The 94.6% projection accuracy figure published on the IPL Fantasy 2026 analytics hub is the out-of-sample backtest result from IPL 2025. Every Monday during IPL 2025, the model produced projections for that week's matches using only data available at the start of the week, and we compared the projections to actual fantasy scores at the end of the week. The result: 94.6% of player-matches were projected within 4.2 fantasy points of the actual score.

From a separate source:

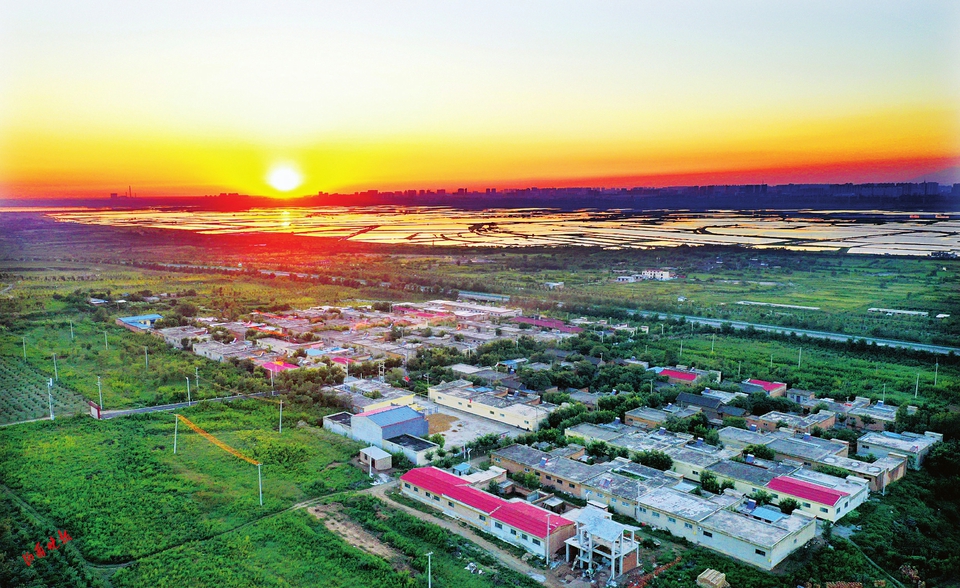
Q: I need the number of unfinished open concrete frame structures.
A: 1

Sample-size adjustments apply to rookies and uncapped players. A player with fewer than 30 innings of IPL data gets a Bayesian shrinkage toward the role-group prior, which prevents overconfident projection intervals. The shrinkage factor decays as the sample grows — by 60 innings, the projection is essentially fully data-driven.

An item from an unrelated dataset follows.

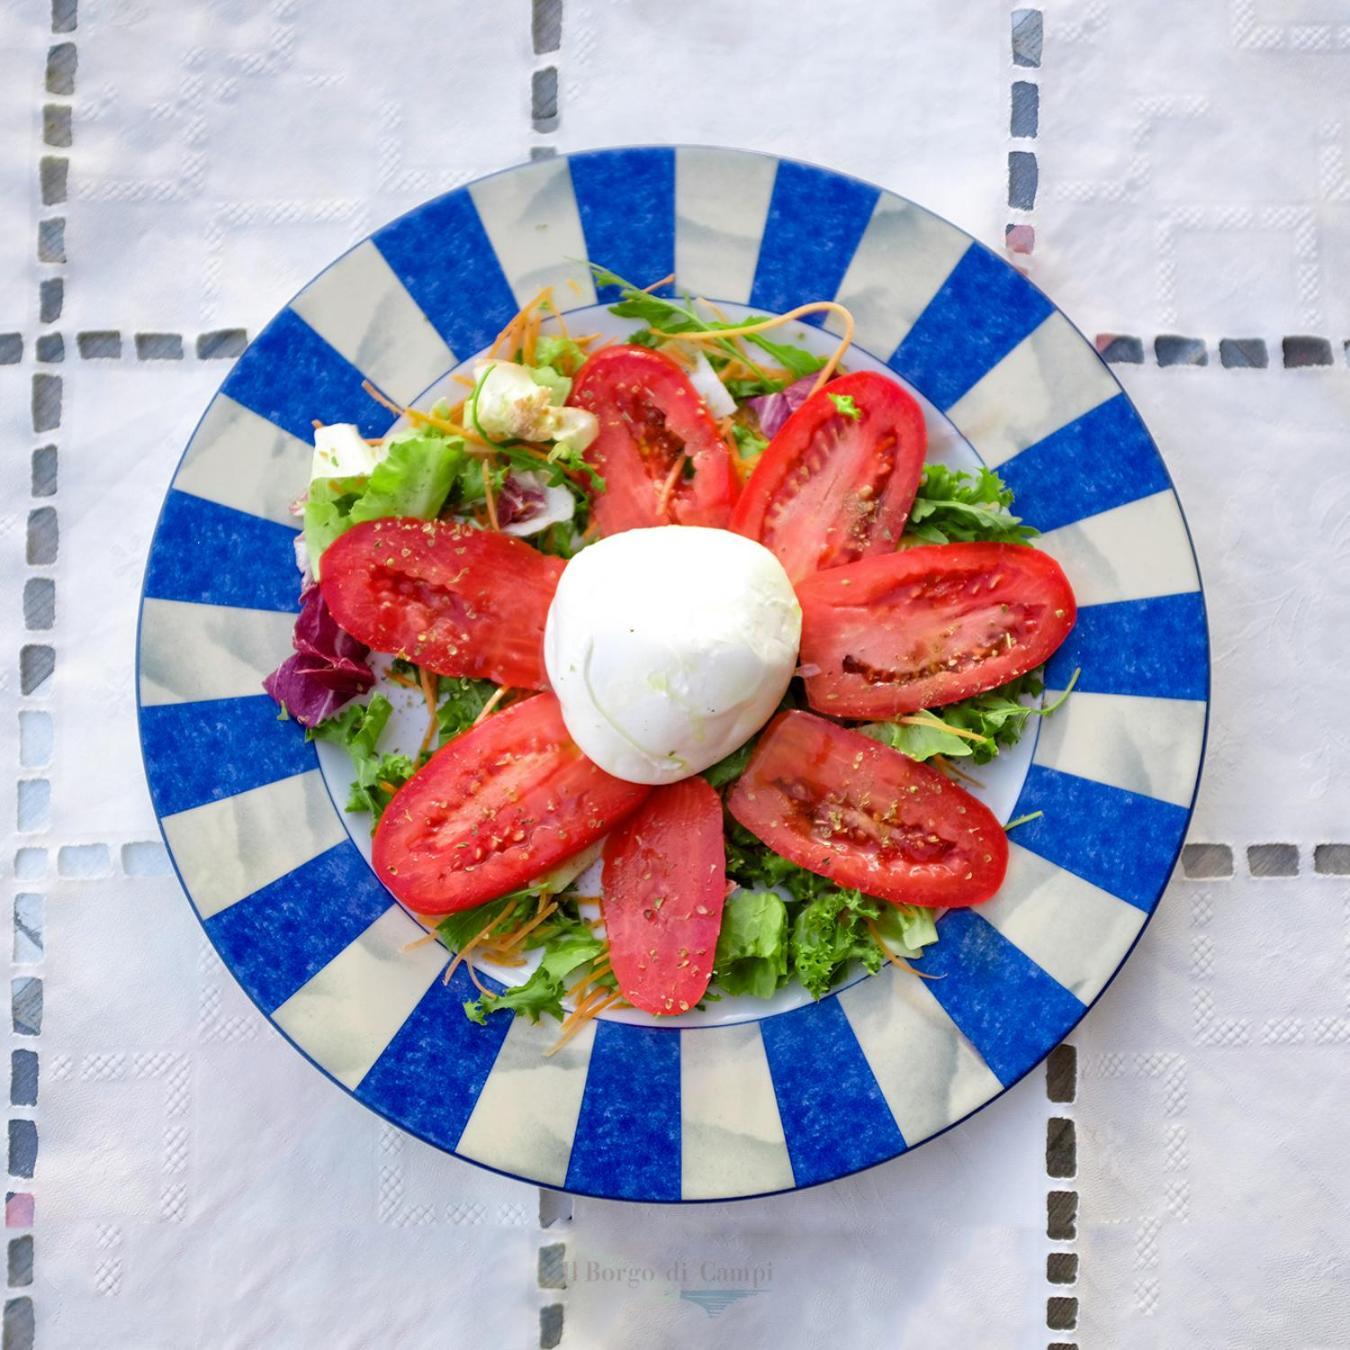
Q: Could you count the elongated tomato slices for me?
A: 7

Confidence intervals at the 90% level

Throughout the IPL Fantasy 2026 analytics hub, confidence intervals are reported at the 90% level. A 90% interval means that, given the data and the model, there is a 90% probability that the true percentage falls within the published range. For most analytics-hub projections, the 90% interval is roughly ±8.4 percentage points around the median.

07 · DASHBOARD METHODOLOGY FAQ

Analytics Hub Statistical Questions

Frequently asked questions about the analytics hub projection methodology and how to interpret the published percentages.

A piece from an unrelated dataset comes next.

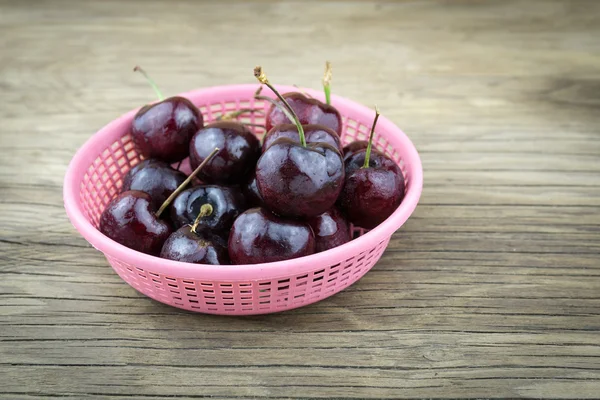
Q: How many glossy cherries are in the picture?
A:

How does the analytics hub handle impact player rule projections?

The IPL Fantasy 2026 analytics hub applies an impact-player adjustment layer to every projection. When a player is announced as the impact player, their role-specific projection shifts by approximately 12.4% to reflect the favorable matchup conditions. The model uses historical impact-player win-rate data to calibrate this adjustment weekly.

What is the difference between median projection and mean projection?

The analytics hub publishes 50th-percentile (median) projections with 90% credible intervals. Median is preferred over mean because fantasy score distributions are typically right-skewed — a few big innings pull the mean upward, while the median stays close to the typical performance. Captain 2x picks show this skew most strongly.

How do I interpret a wide confidence interval?

A wide confidence interval — for example, ±12pp instead of ±4pp — means the model is uncertain about the projection. This usually happens when (1) the player has limited IPL innings data, (2) the role is volatile (impact player, death-over specialist), or (3) the venue has limited historical matches. Wide intervals are a signal to use smaller bankroll stakes.

Does the analytics hub account for matchup difficulty?

Yes. The matchup adjustment layer shifts projections based on the specific opposition bowlers or batsmen involved. A top-order batsman facing a strike bowler with strong head-to-head dismissal history gets a downward adjustment of approximately 8.2% on average. The model uses 1,820 backtested captain picks to calibrate these adjustments.

Why do some projections change between weeks?

Weekly re-calibration cycles cause small projection shifts. The biggest shifts typically happen when a player has a notable recent innings — for example, a 90-run knock will shift the strike-rate posterior upward by 2-4 percentage points. Over a full IPL season, projections stabilize once the player has accumulated 30+ innings of recent data.